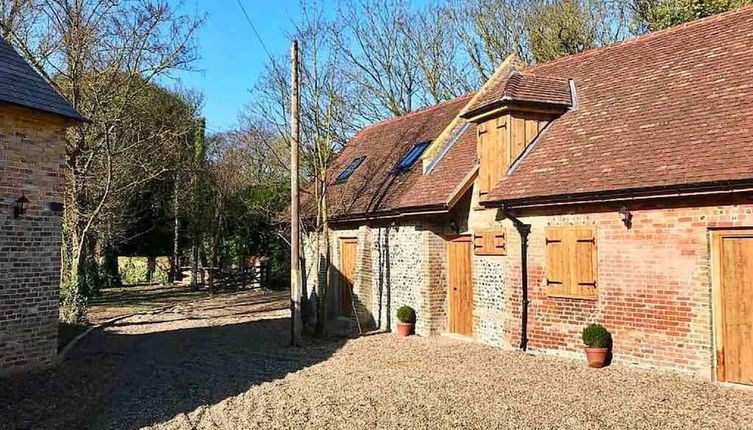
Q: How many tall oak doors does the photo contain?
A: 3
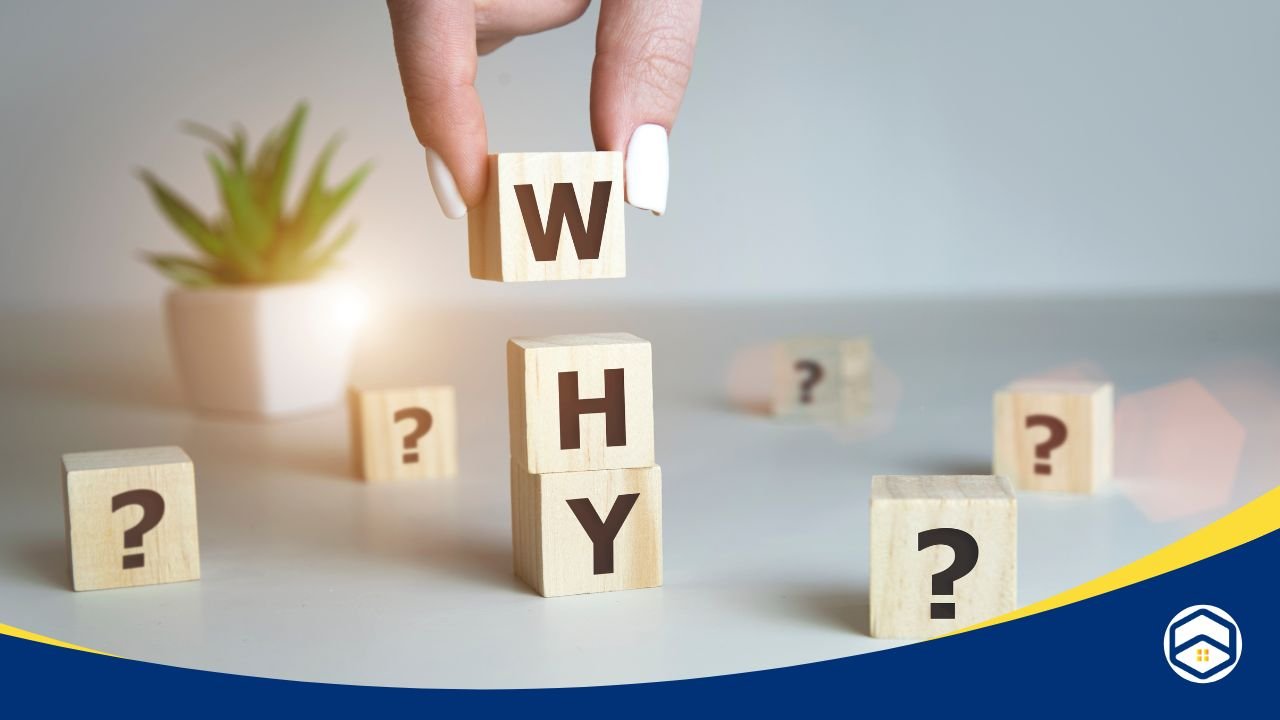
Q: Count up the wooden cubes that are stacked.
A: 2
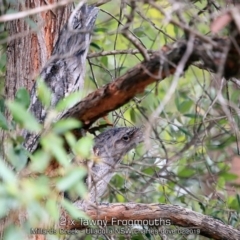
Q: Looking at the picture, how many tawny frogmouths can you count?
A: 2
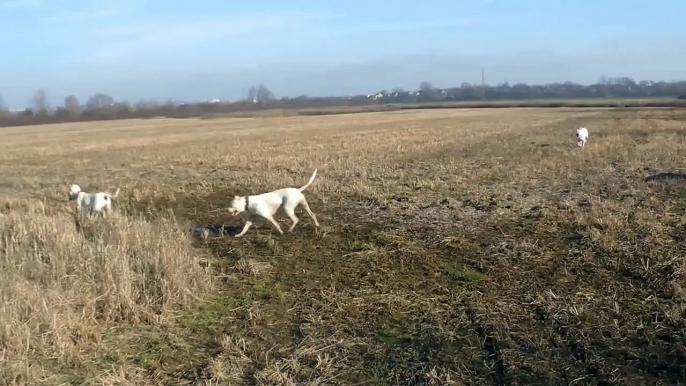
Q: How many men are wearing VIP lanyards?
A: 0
========
PROBLEM REQUIREMENTS: The expected result is a copy of each line in the records where "many" appears.

FINISHED TASK:
Q: How many tall oak doors does the photo contain?
Q: Looking at the picture, how many tawny frogmouths can you count?
Q: How many men are wearing VIP lanyards?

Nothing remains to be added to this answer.